# [EXERCISE]
Every line of the data below should be repeated exactly, and no picture should be copied.

(Data excerpts)
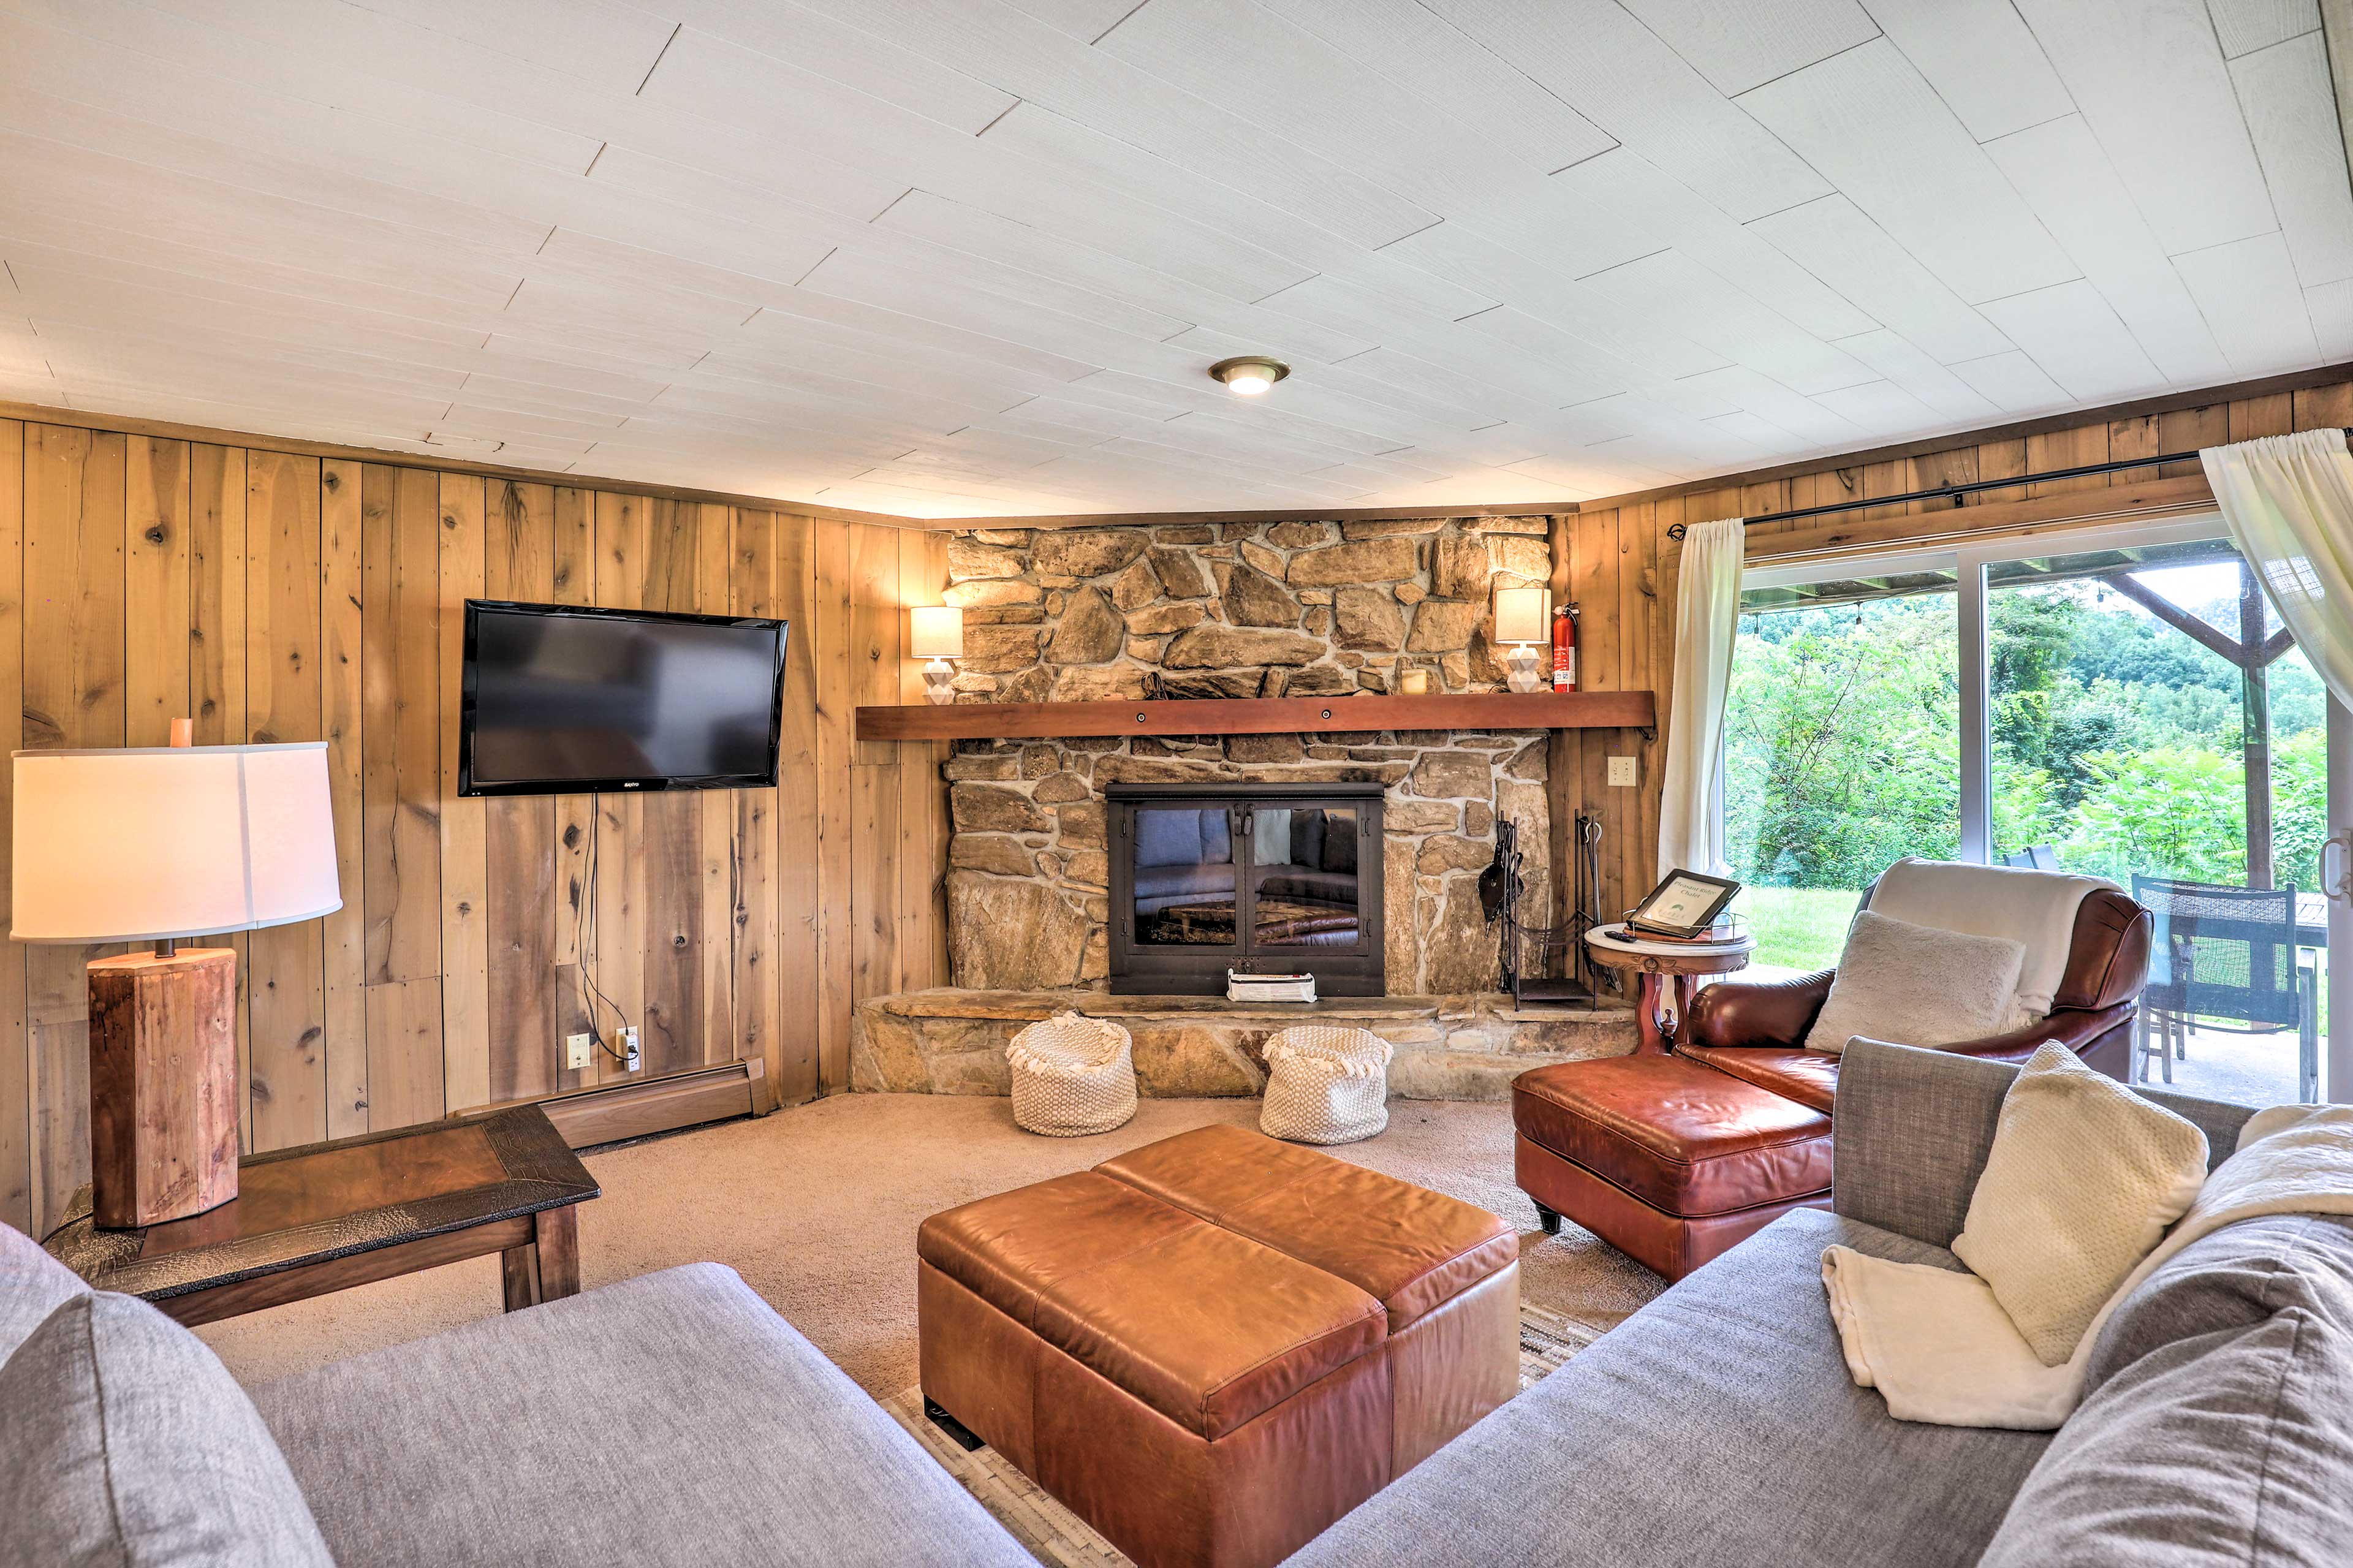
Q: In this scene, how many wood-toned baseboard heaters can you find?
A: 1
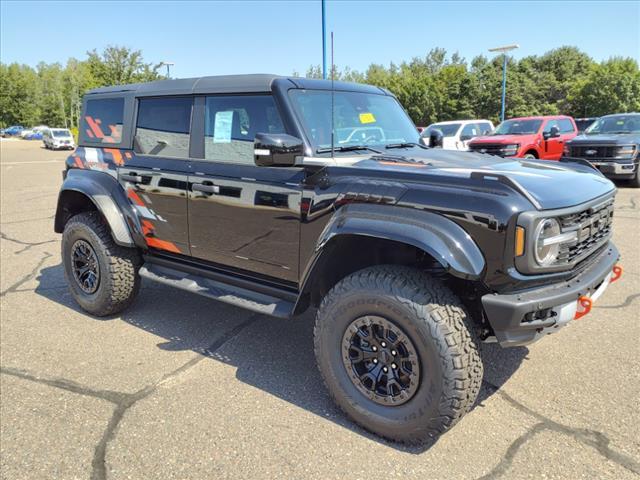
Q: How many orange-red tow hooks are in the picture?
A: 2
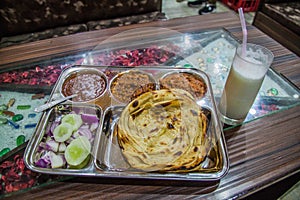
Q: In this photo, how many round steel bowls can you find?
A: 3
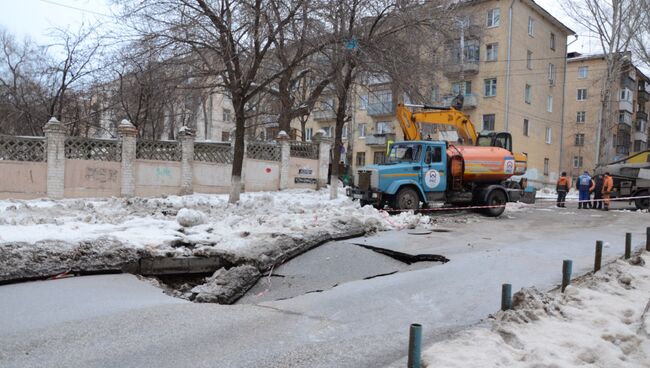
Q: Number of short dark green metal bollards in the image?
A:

# [RESULT]
Q: In this scene, how many wood-toned baseboard heaters can you find?
A: 1
Q: How many orange-red tow hooks are in the picture?
A: 2
Q: In this photo, how many round steel bowls can you find?
A: 3
Q: Number of short dark green metal bollards in the image?
A:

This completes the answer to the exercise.